Extracted material -
———
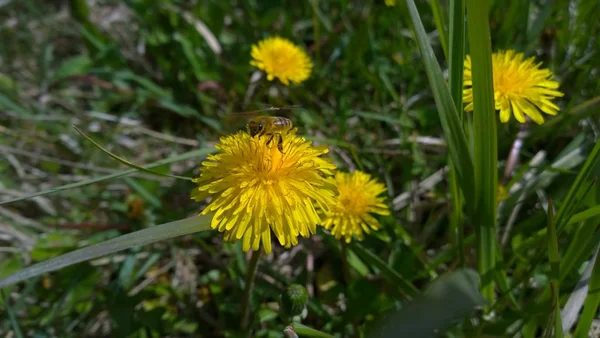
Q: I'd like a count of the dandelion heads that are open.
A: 4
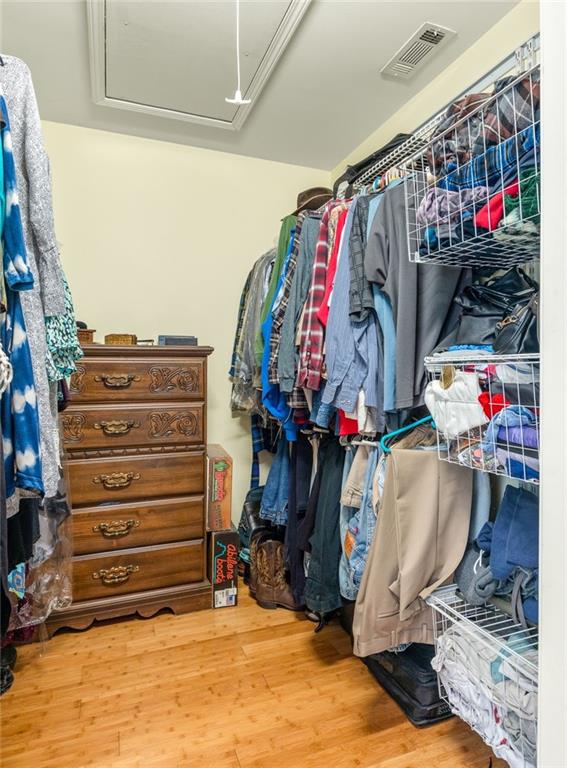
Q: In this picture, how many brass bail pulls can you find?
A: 5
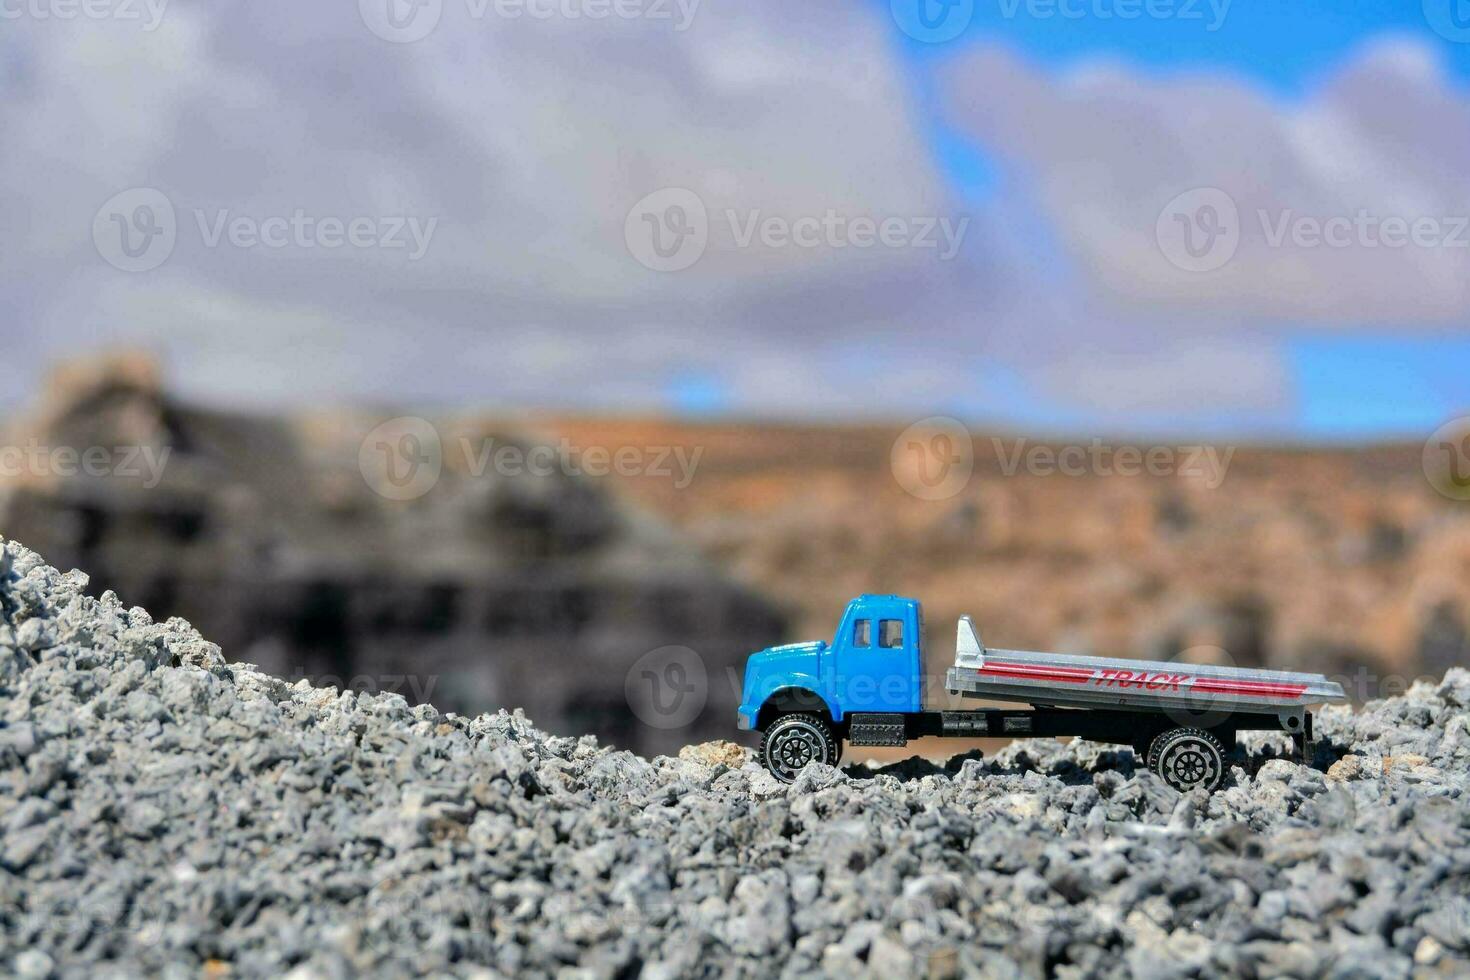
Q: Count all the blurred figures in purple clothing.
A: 0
———
Your task -
Instructions for the listing above: set down every entry exactly and drop any image.

Finished task -
Q: I'd like a count of the dandelion heads that are open.
A: 4
Q: In this picture, how many brass bail pulls can you find?
A: 5
Q: Count all the blurred figures in purple clothing.
A: 0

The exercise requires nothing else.